A novel f-divergence based generative adversarial imputation method for scRNA-seq data analysis.
A novel f-divergence based generative adversarial imputation method for scRNA-seq data analysis.
Blog Article
Comprehensive analysis of single-cell RNA sequencing (scRNA-seq) data can enhance our understanding of cellular diversity and aid in the development of personalized therapies for individuals.The abundance of missing values, known as dropouts, makes the analysis of scRNA-seq data a challenging task.Most traditional methods made assumptions about specific distributions for missing values, which limit their capability to capture the intricacy of high-dimensional scRNA-seq data.
Moreover, the imputation performance of traditional methods decreases with higher missing rates.We propose a novel f-divergence based generative adversarial imputation method, called sc-fGAIN, for the scRNA-seq data imputation.Our studies identify four f-divergence functions, namely cross-entropy, Kullback-Leibler (KL), reverse ugg ultra mini grade school KL, and Jensen-Shannon, that can be effectively integrated with the generative adversarial imputation network to generate imputed values without any assumptions, and mathematically prove that the distribution of imputed data using sc-fGAIN algorithm is same as the distribution of original data.

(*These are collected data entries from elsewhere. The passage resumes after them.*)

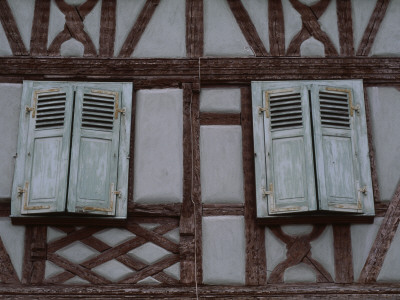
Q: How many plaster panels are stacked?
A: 3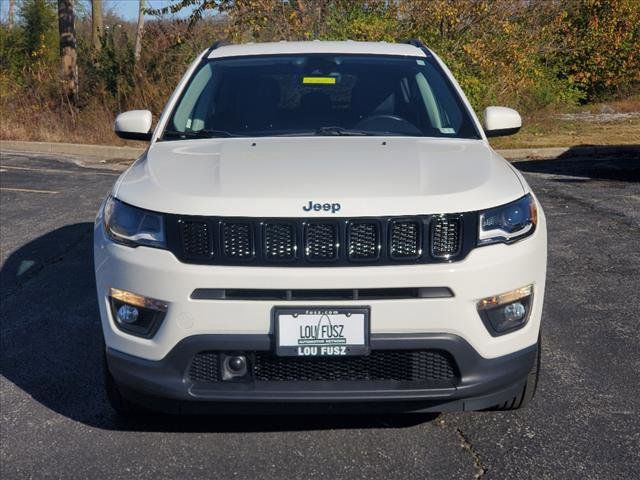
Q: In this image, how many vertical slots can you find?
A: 7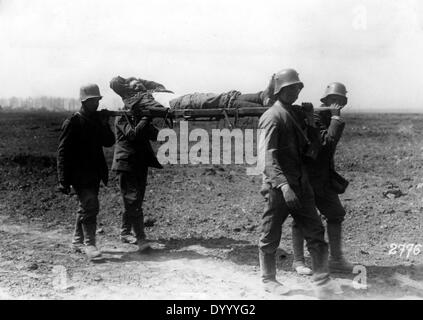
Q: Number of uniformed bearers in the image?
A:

Real quick sling heater mount scRNA-seq data analysis has shown that, compared to many traditional methods, the imputed values generated by sc-fGAIN algorithm have a smaller root-mean-square error, and it is robust to varying missing rates, moreover, it can reduce imputation variability.The flexibility offered by the f-divergence allows the sc-fGAIN method to accommodate various types of data, making it a more universal approach for imputing missing values of scRNA-seq data.